• [THE TASK]:
The answer is the set of lines that include "many", copied from the data below.

Collected data:
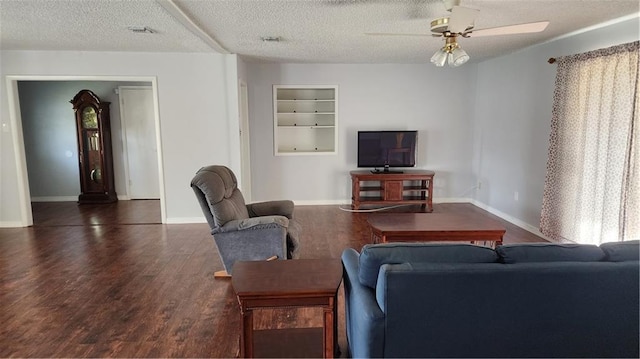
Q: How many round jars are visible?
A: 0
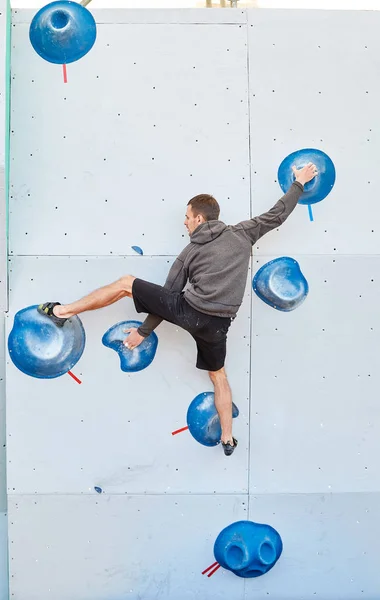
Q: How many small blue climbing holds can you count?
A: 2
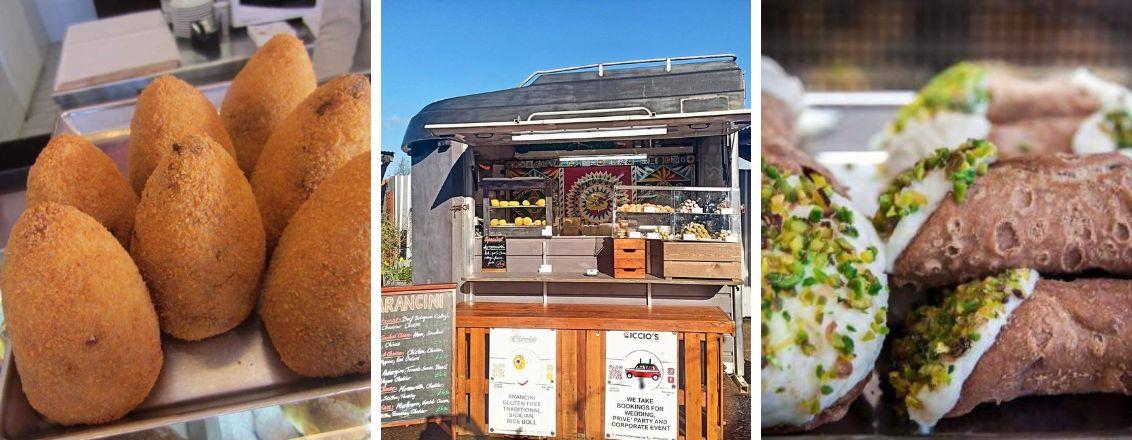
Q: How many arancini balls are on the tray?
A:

• [EXERCISE OUTPUT]:
Q: How many round jars are visible?
Q: How many small blue climbing holds can you count?
Q: How many arancini balls are on the tray?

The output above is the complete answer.